◆ **Input data**:
=====

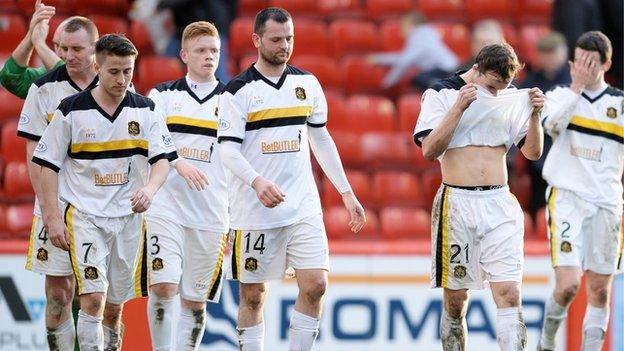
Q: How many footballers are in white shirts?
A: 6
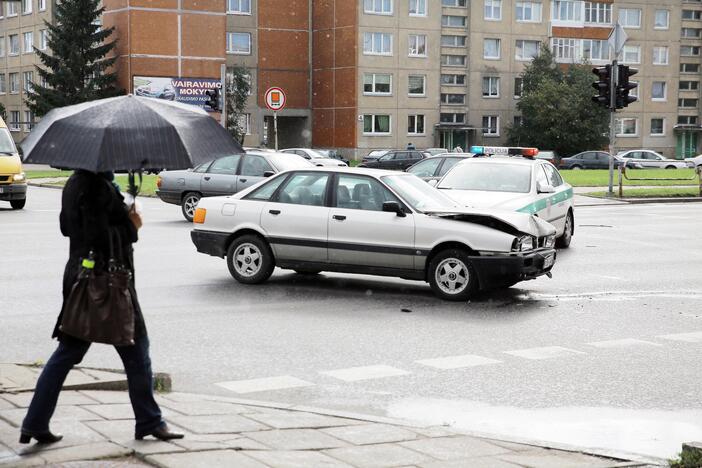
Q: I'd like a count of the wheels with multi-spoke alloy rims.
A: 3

=====

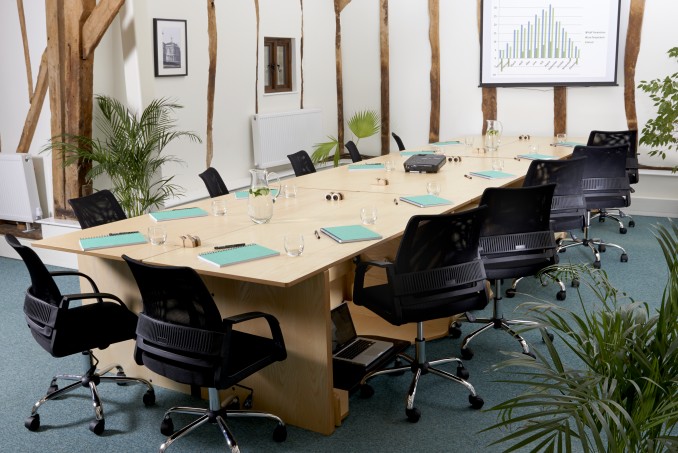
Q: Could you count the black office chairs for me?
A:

=====

◆ **Work to be completed**:
The lines above that include "count" should each be listed.

◆ **Written solution**:
Q: I'd like a count of the wheels with multi-spoke alloy rims.
Q: Could you count the black office chairs for me?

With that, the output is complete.